» **PROBLEM DETAILS**:
Work through the records that follow and return each line containing the word "white".
┌─ DATA PROVIDED
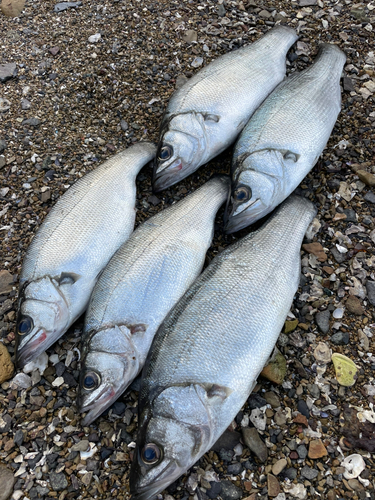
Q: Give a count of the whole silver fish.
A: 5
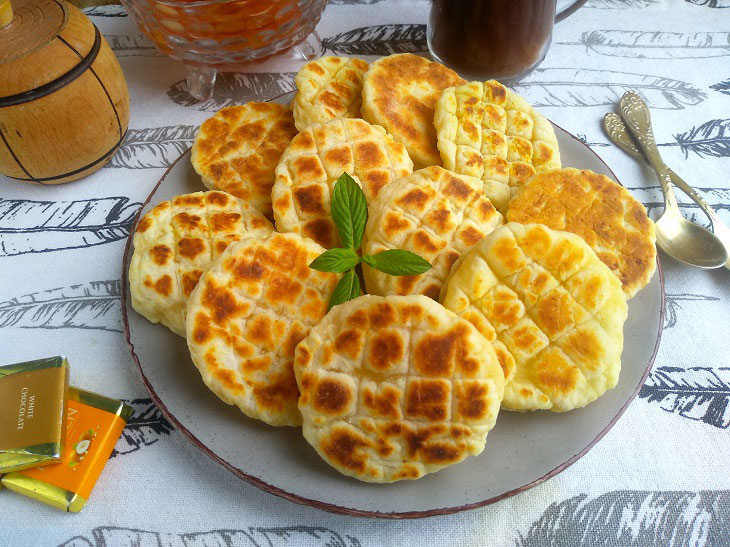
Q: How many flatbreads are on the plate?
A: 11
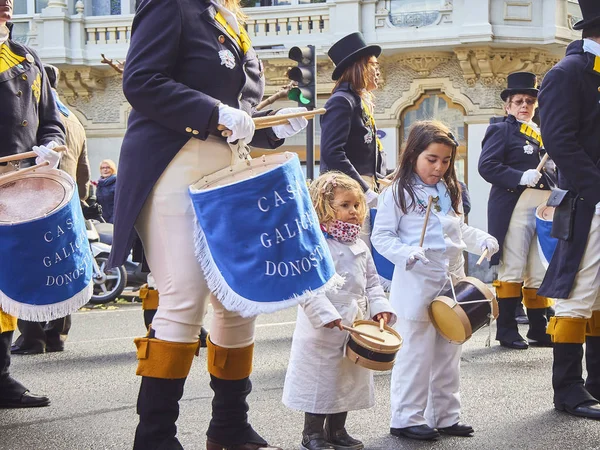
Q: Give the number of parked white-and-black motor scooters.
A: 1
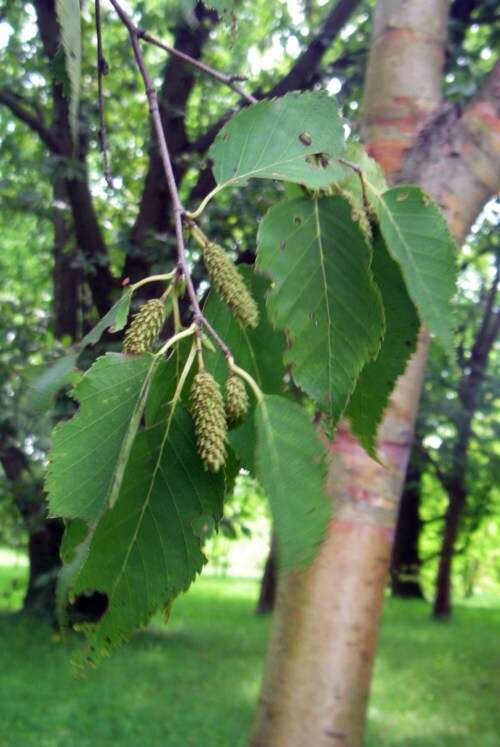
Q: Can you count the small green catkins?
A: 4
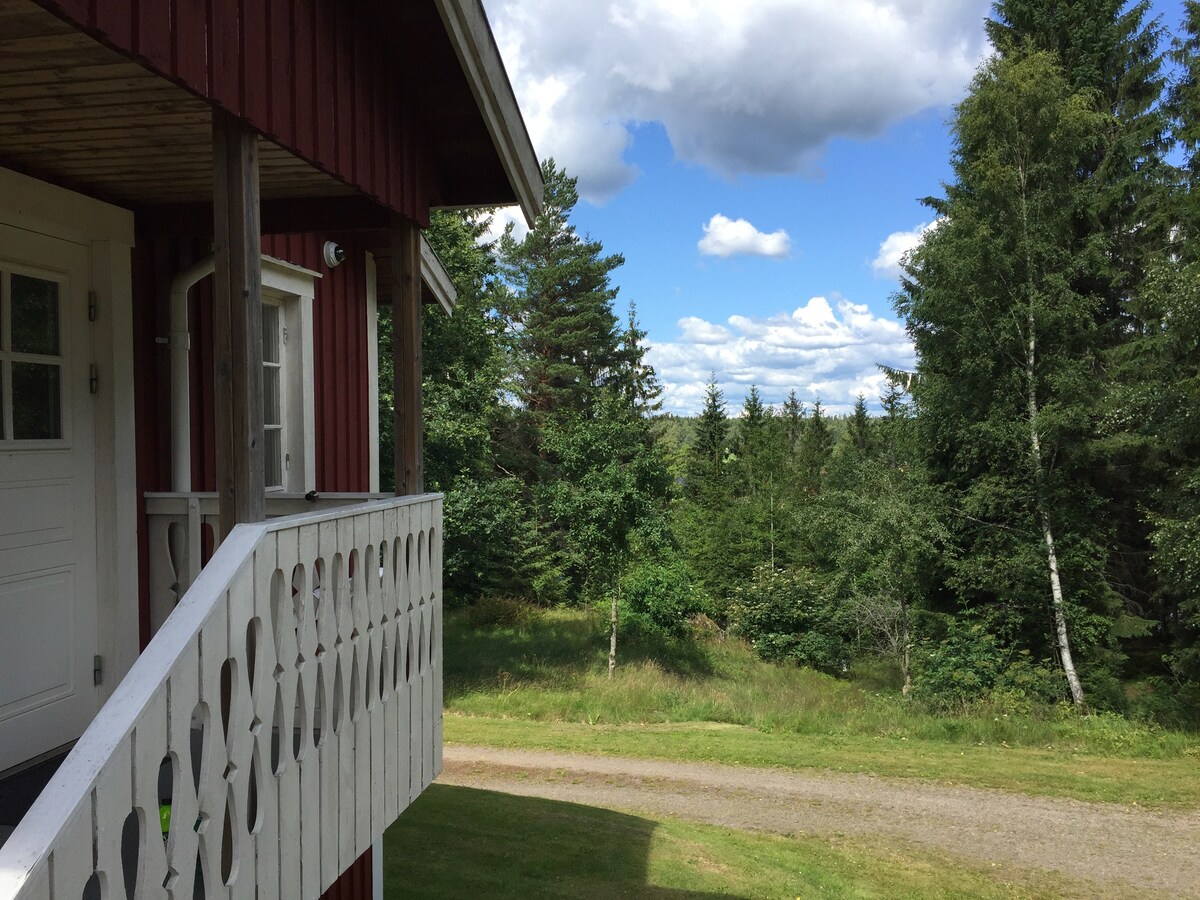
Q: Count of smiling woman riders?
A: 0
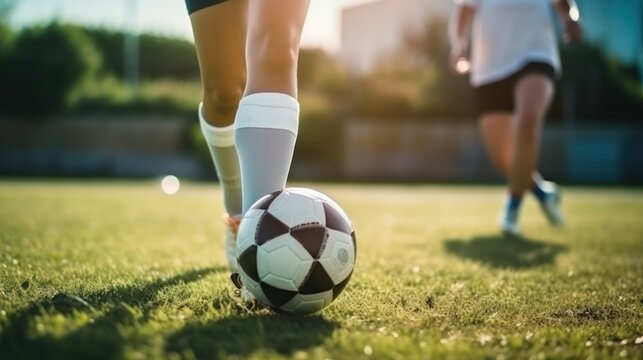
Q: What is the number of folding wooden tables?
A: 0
└─
┌─ DATA PROVIDED
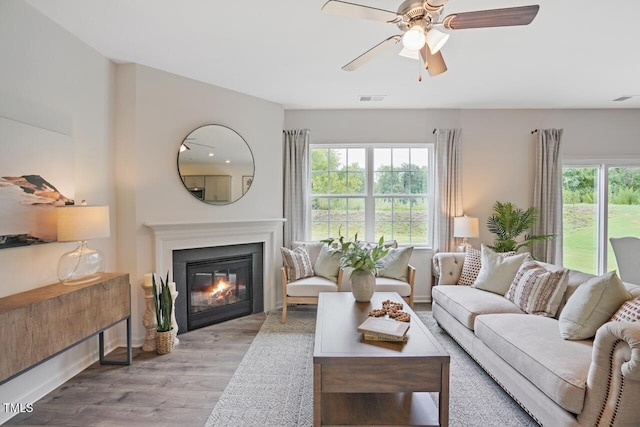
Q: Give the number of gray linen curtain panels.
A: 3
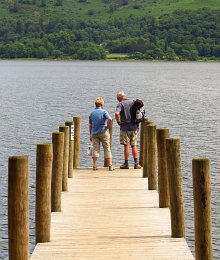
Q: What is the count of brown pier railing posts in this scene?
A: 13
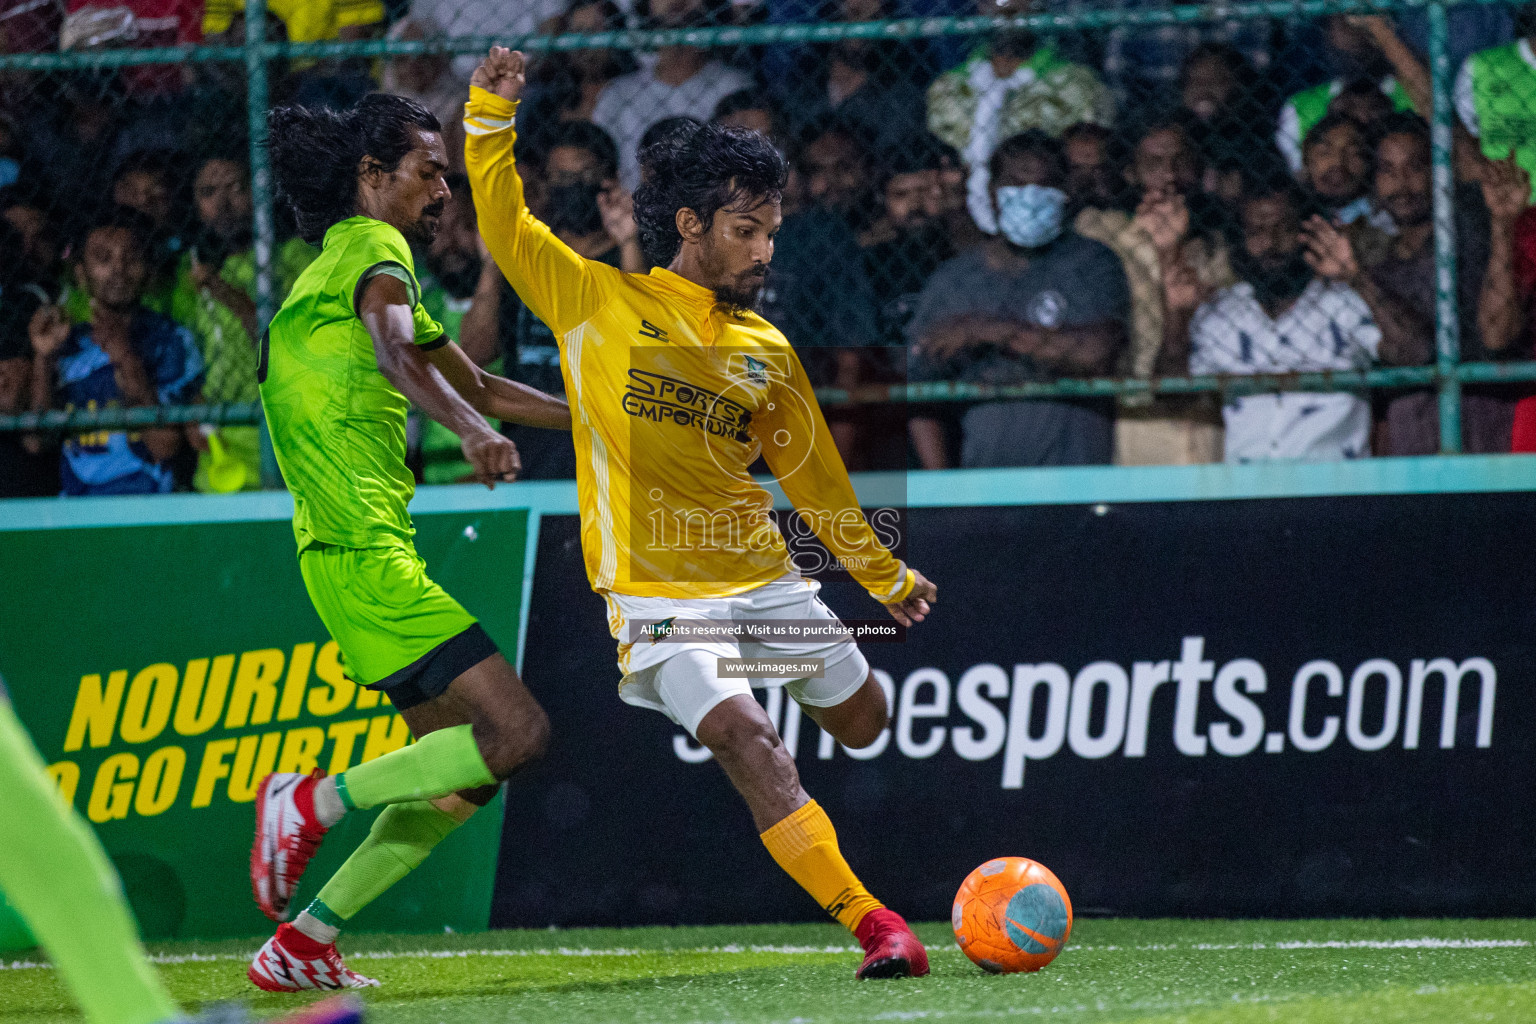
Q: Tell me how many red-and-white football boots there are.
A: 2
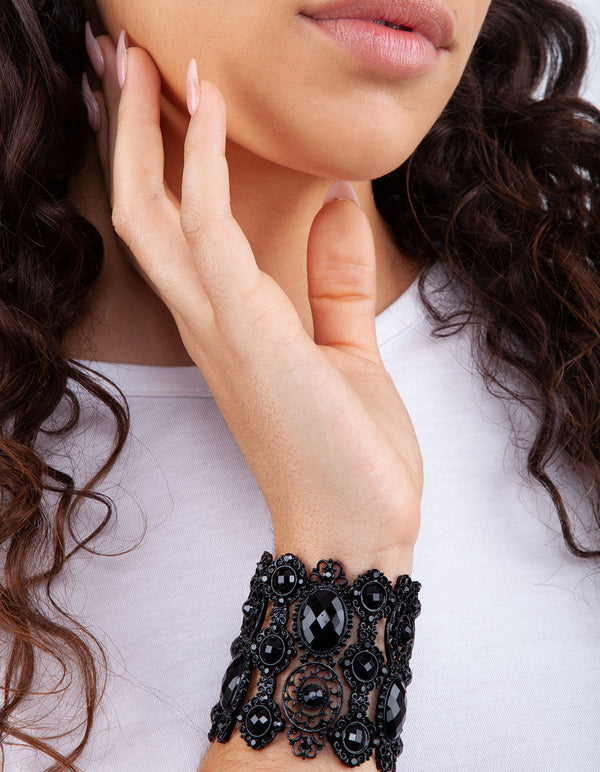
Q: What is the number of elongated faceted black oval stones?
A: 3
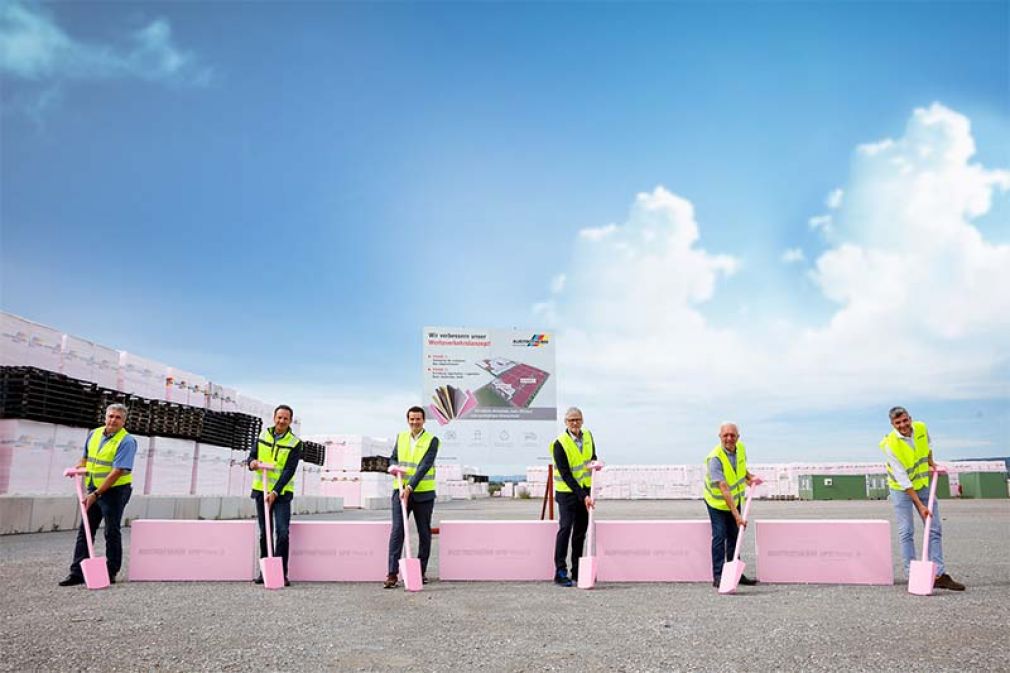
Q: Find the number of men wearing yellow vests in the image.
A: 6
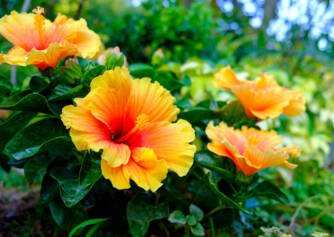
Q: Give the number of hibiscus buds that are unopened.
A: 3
└─
┌─ DATA PROVIDED
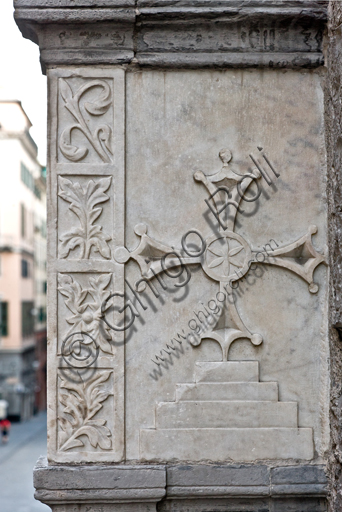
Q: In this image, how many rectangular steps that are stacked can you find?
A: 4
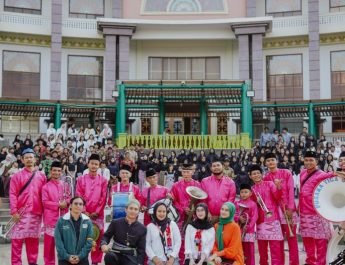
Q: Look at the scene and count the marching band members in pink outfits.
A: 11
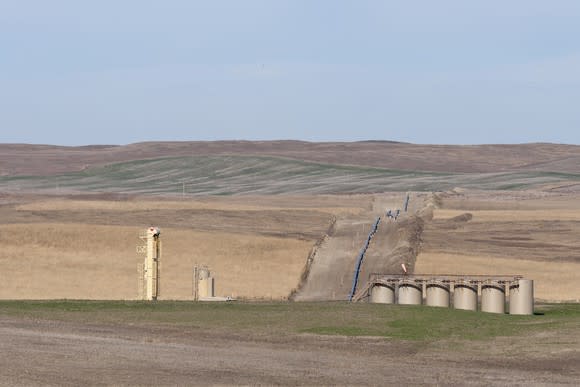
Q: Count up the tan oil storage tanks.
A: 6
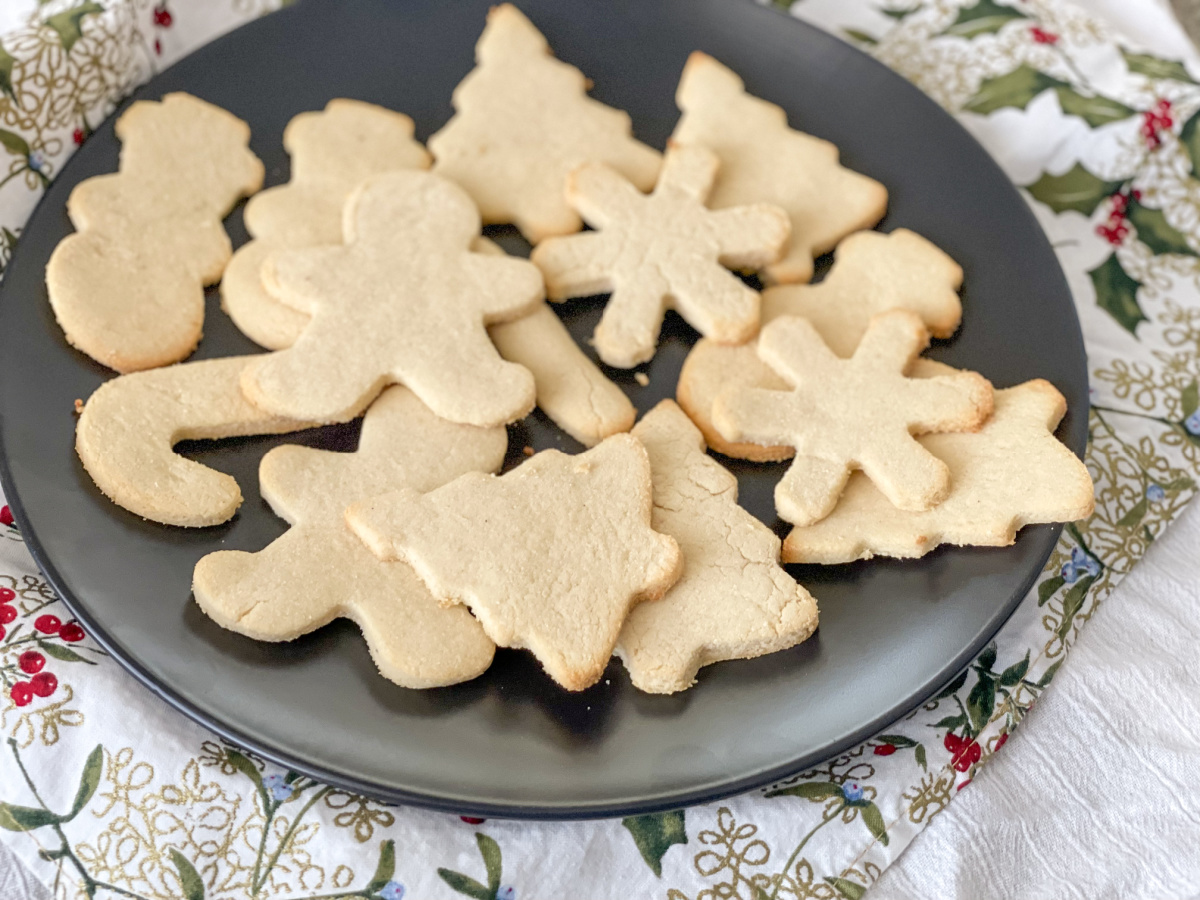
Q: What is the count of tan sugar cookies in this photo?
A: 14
└─
» **ANSWER TO THIS PROBLEM**:
Q: Give the number of parked white-and-black motor scooters.
Q: Tell me how many red-and-white football boots there are.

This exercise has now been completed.